__How to complete this task__: Your task is to copy every line of the entries that holds the word "many".

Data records
----

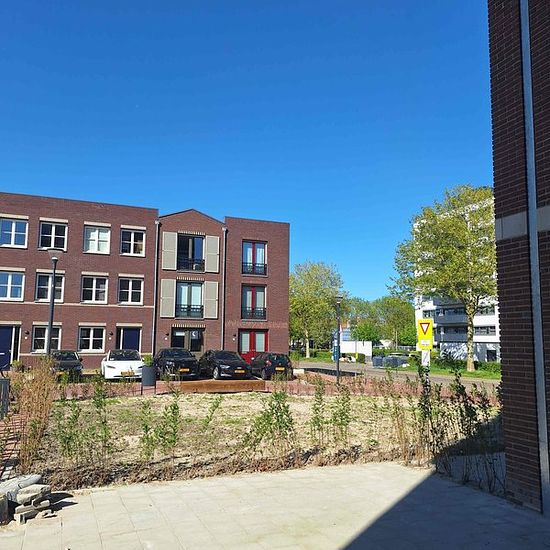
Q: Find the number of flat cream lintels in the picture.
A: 12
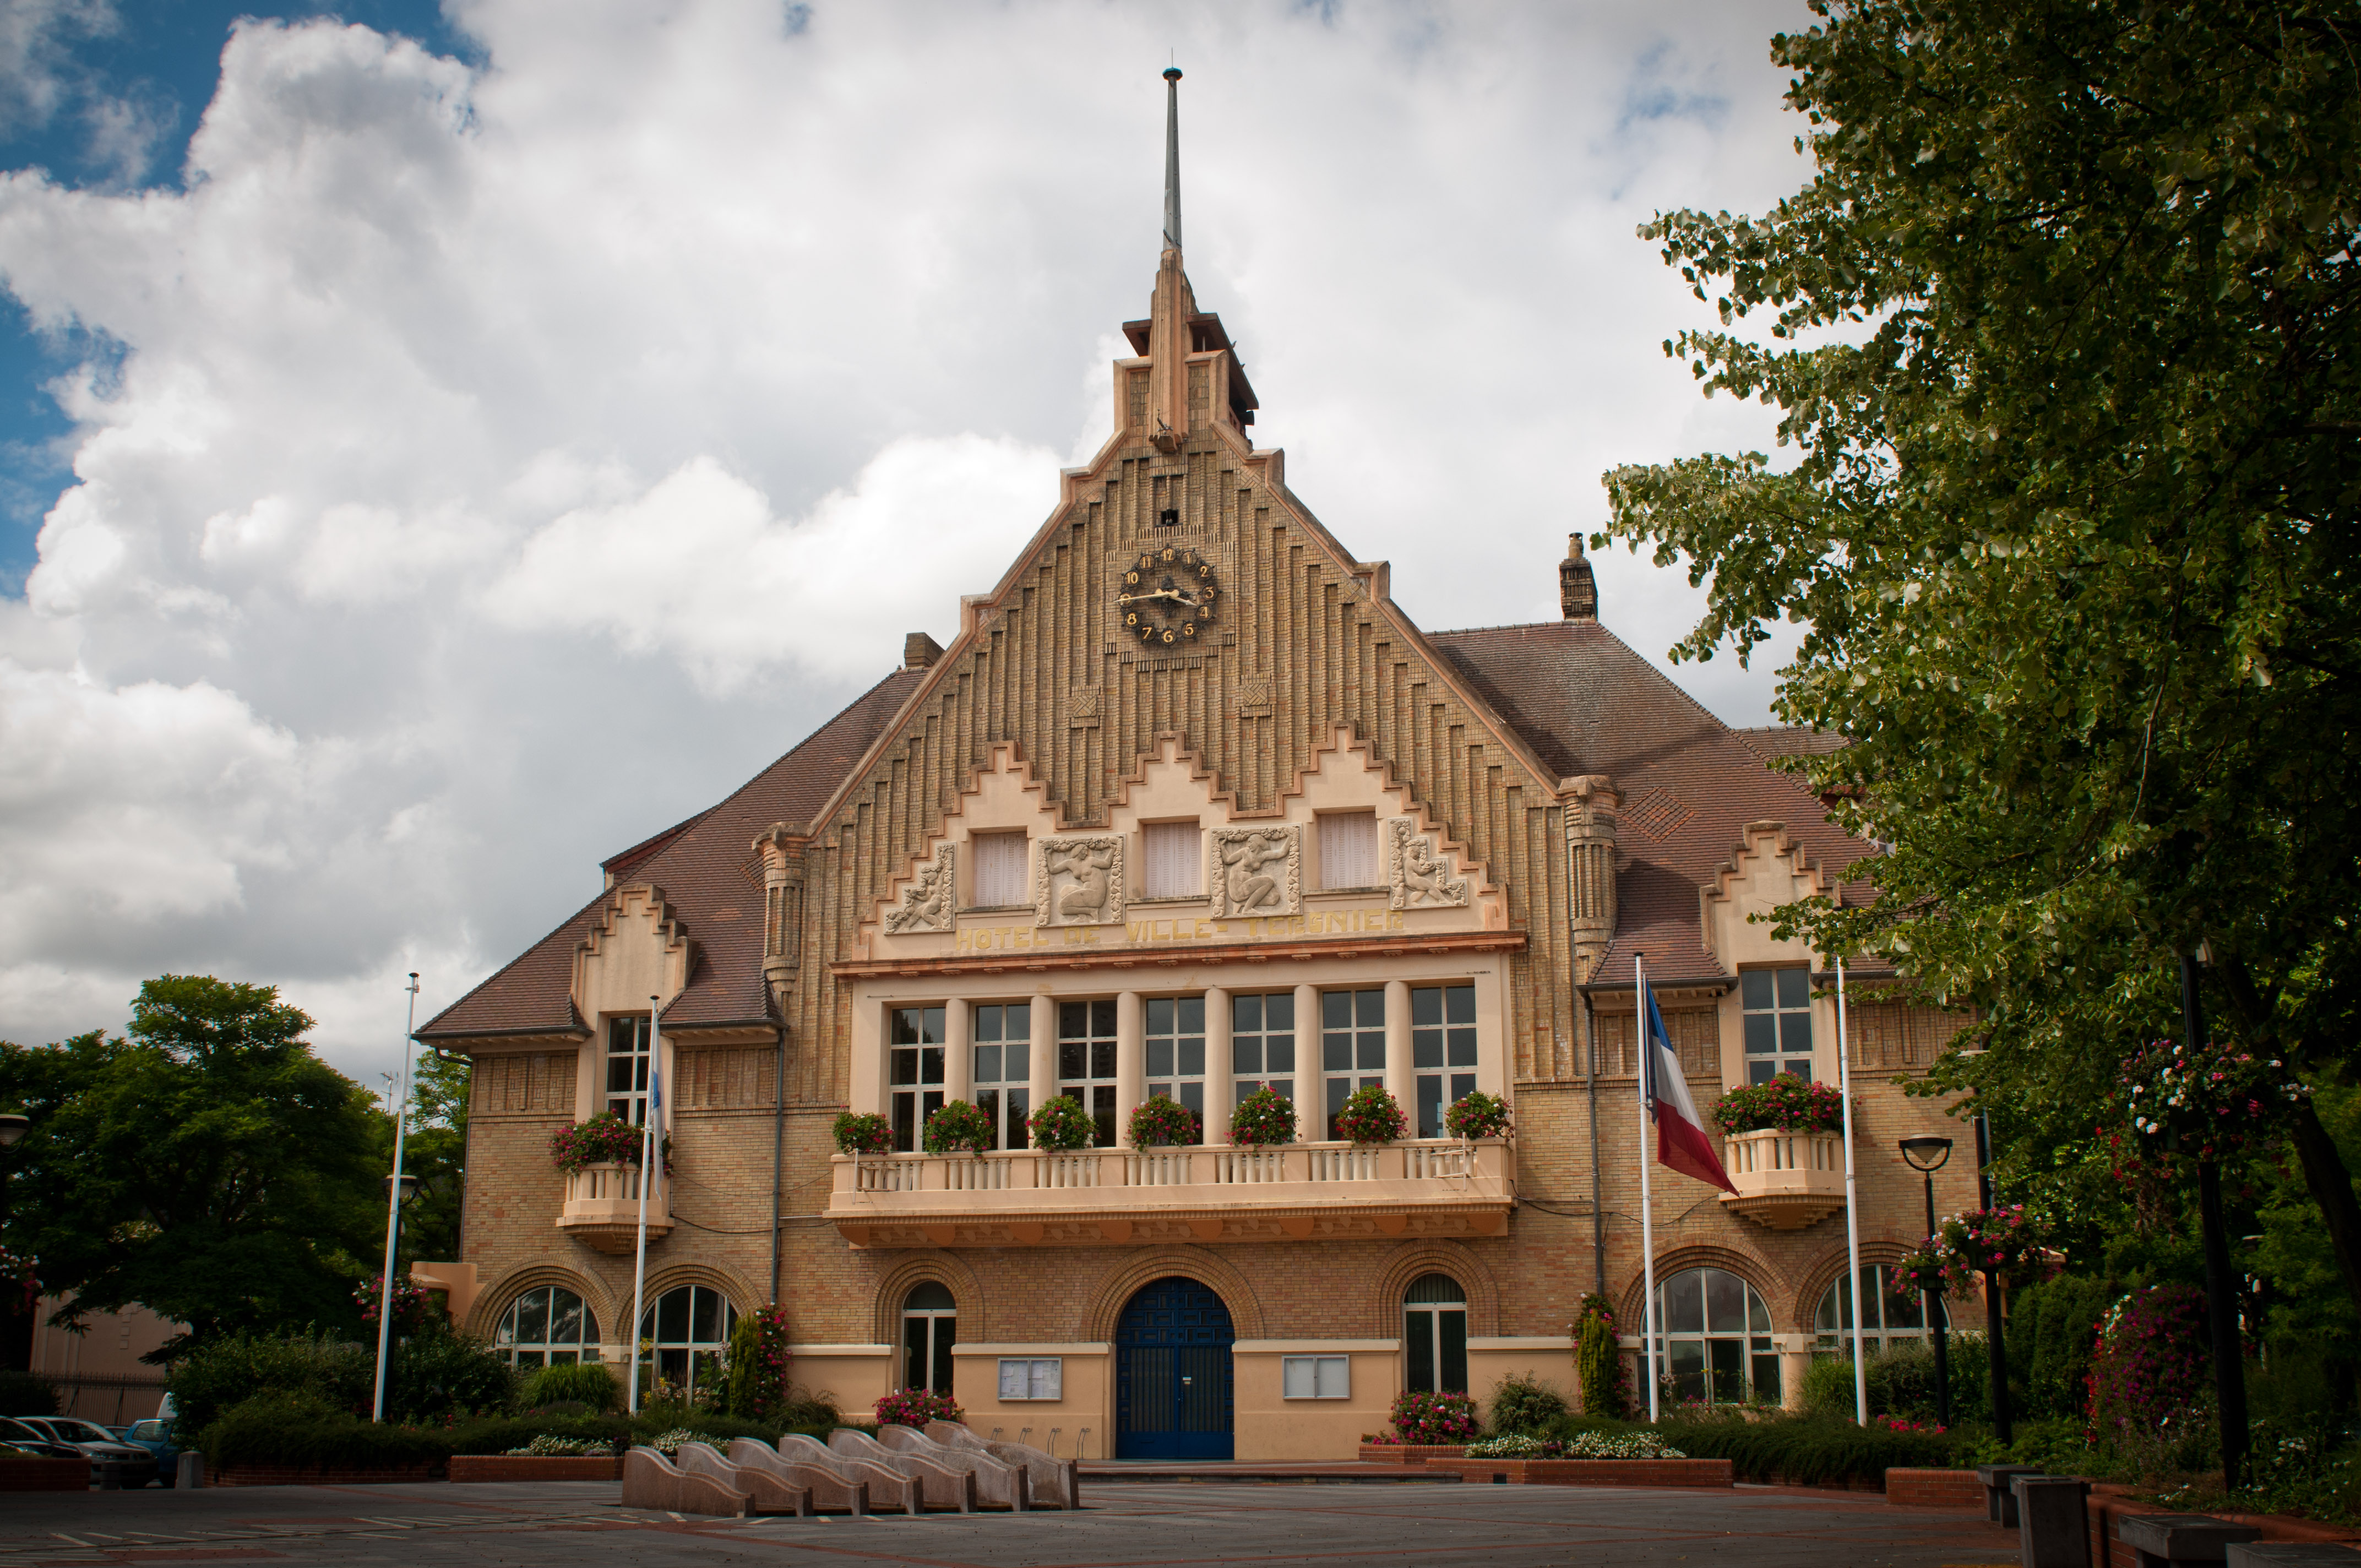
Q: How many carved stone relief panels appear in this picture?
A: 4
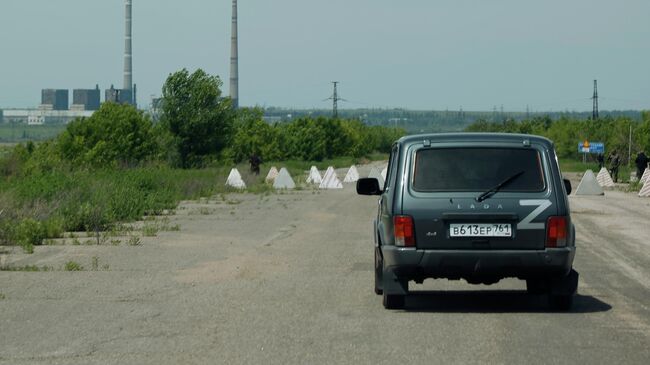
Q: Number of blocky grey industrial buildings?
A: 3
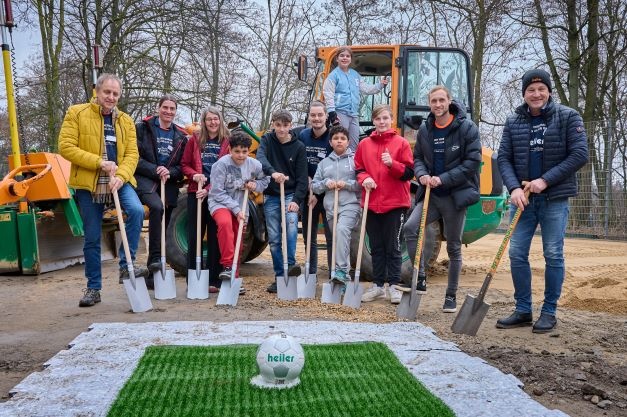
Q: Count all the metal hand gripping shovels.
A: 10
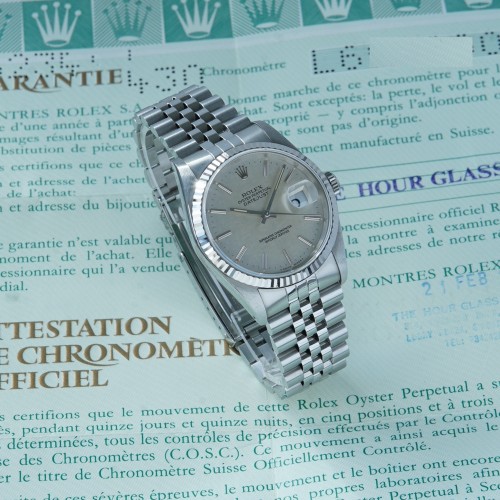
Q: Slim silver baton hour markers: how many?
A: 10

----

__Finished task__:
Q: How many carved stone relief panels appear in this picture?
Q: Slim silver baton hour markers: how many?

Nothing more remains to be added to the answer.